Sometimes it’s worth it, if it means hitting your goals and keeping a valuable client relationship.
6. Choose the Right Tools
A consultant is only as good as the tools they choose to use.
No matter how much experience and skill you have, it’s difficult to grow without the right tools and resources.
Tools can severely affect the efficiency of your business as well as the information and data that you are able to supply clients.
With that said, the scope of these tools should be specific to your business size and needs.
To be a great consultant, having tools for communication, project management and digital marketing tactics is key. However, choosing the right tools can be exceptionally challenging and confusing with so many options available.
Being at an agency for so long, I tested many different tools including;
- Google Hangouts Chat, Slack, Teams, and Google Docs for communication.
- Basecamp, Trello, Asana, OneDrive, and Monday for project management.
- SEMrush, Moz, Screaming Frog, BuzzSumo, Buffer, BuzzStream and so many other digital marketing tools.
From this, I cannot say that one is better than the other but stress the importance of choosing tools that are aligned with your consulting needs and not solely based on the consensus of the marketing community.
What works well for others, may not work at all for you.
7. Know Your Audience
Part of being a great consultant is knowing your audience and being able to adapt your communication.
Always know who is on the other end of the phone and joining meetings.
This way, you can tailor recommendations and communication in a way that everyone understands. This will also help ensure you are putting your best foot forward with key decision makers.
For example, you will be presenting a performance report to a client and your contact lets you know that the CMO will be joining the call.
In that case, it makes sense for you to give some background on who you are, goals of the project and key milestones.
You may want to keep the conversation more high-level by going over the bigger picture performance metrics and what it means for the business rather than granular details (unless they say otherwise).
Make sure that everyone in the conversation is aware of what is happening on the program, why it is happening (what you’re doing to drive those results) and feels that their needs or concerns are recognized.
8. Prove Your Value
Bringing this full circle, defining goals will help you prove value. A great consultant sets clear expectations and communicates the progress effectively.

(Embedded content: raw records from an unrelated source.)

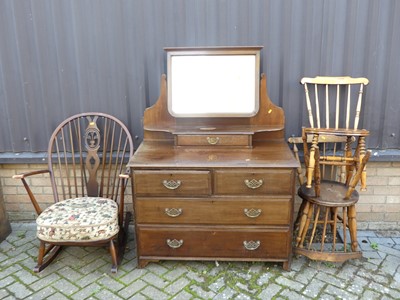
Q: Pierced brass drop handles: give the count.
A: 7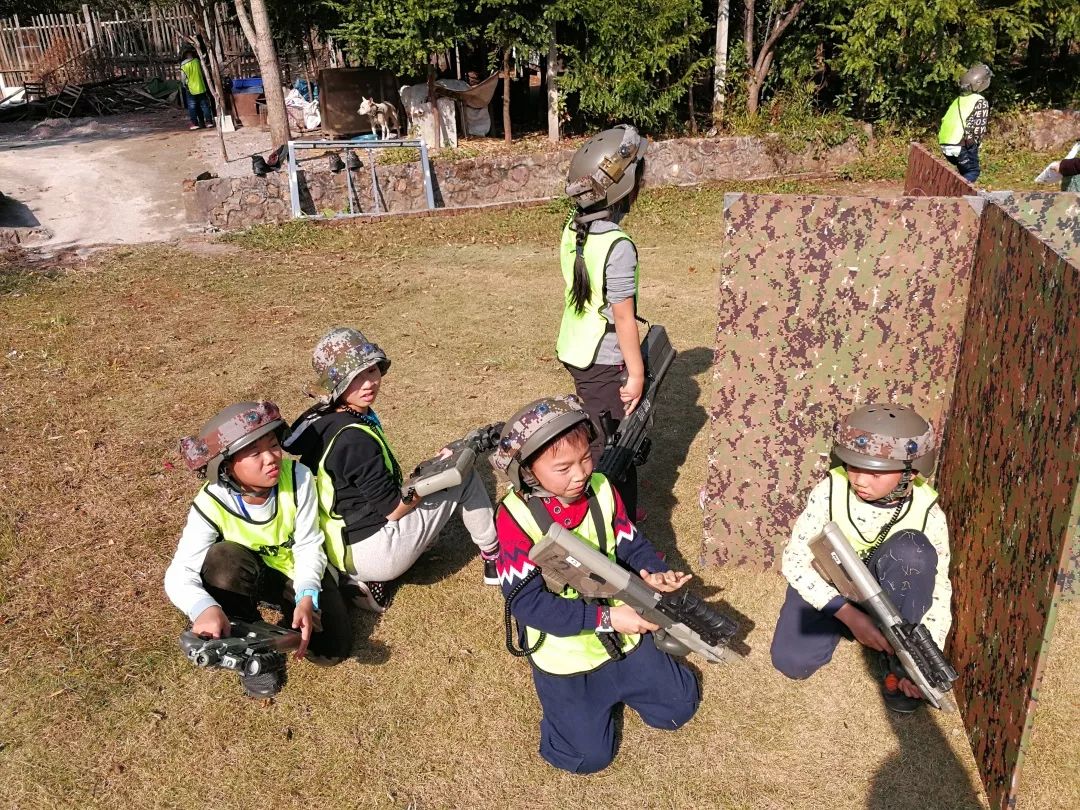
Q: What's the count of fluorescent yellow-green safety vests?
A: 7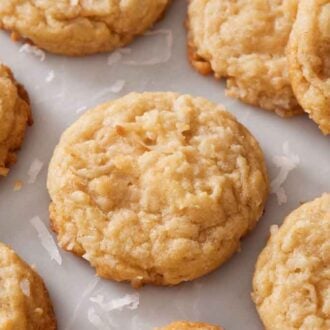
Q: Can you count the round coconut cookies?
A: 8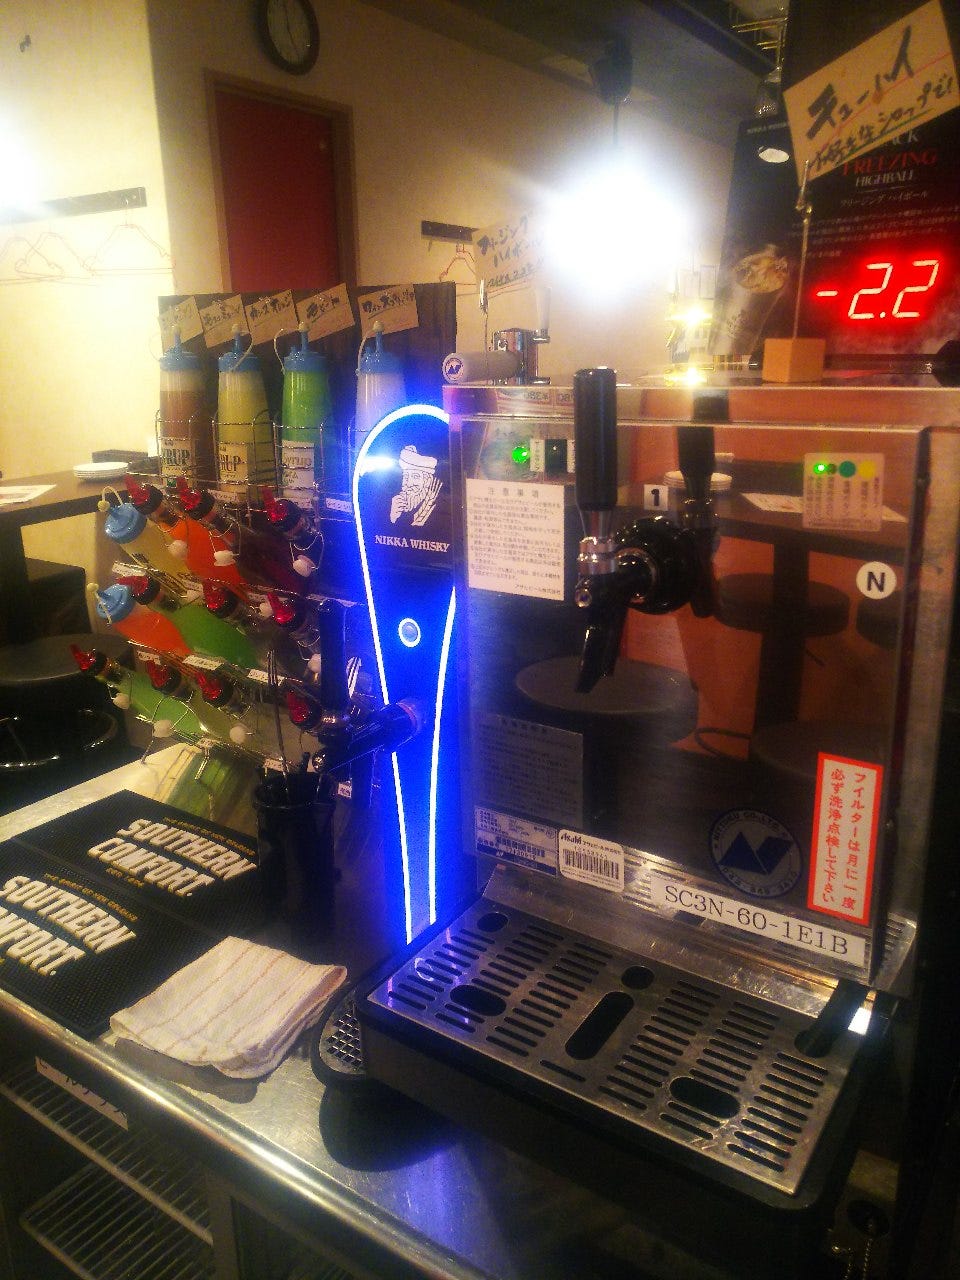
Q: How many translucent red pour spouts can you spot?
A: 10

As a consultant, it is important that your client is aware of performance and, more specifically, what you are doing to drive those results.
It is also essential that you are communicating performance in an easily digestible and straightforward way. This is one of the biggest challenges that I see digital marketing consultants face – reporting.

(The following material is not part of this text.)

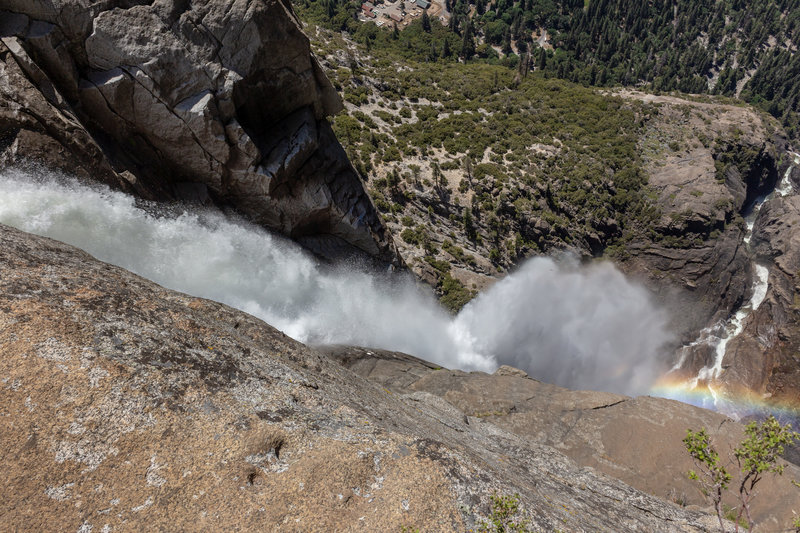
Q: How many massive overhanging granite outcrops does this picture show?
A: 1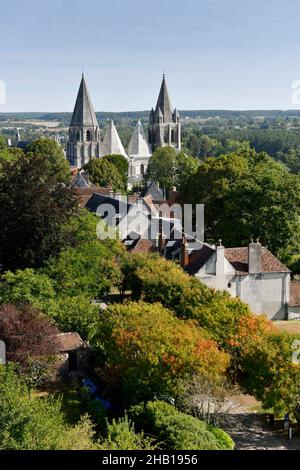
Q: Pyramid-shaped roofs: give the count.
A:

Any consultant can put together a report of key data points and metrics that outline the performance of a website. Take it a step further and tell the story.

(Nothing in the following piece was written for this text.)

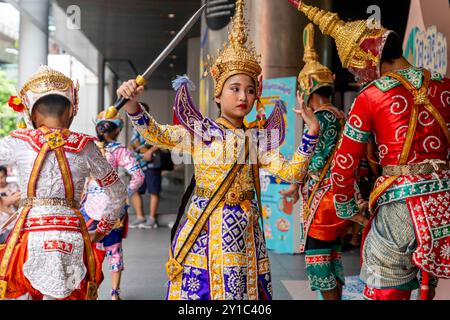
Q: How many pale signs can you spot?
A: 2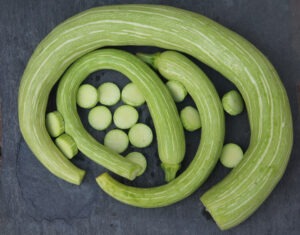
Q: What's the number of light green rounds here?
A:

What do these data points actually mean for the business? What is working? What is not working? What next steps are needed to drive performance?
Be careful not to lose your audience with a bunch of technical terms: impressions, clicks, users, sessions, bounce rate, time on page, etc.
For example, instead of saying something like:
The product page generated 29,000 sessions in July 2019.
Say something like:
29,000 users visited the product page in July 2019, up 55% from the previous year. This can be traced back to [X], [Y] and [Z] updates that we made to the page. As a next steps, we will continue to implement [X] and [Y] tactics.
Setting goals is only half of it.
Being able to communicate the results in an effective way is the other piece of the puzzle.
There are certain elements and characteristics that set great consultants apart from the rest, and these are just a few ways to better yourself.
The key is constant improvement.
If you’re not moving forward, you’re falling behind.
Being a great consultant is not easy but it’s worth it – to see happy clients, establish long-term relationships, get valuable referrals and see your business grow.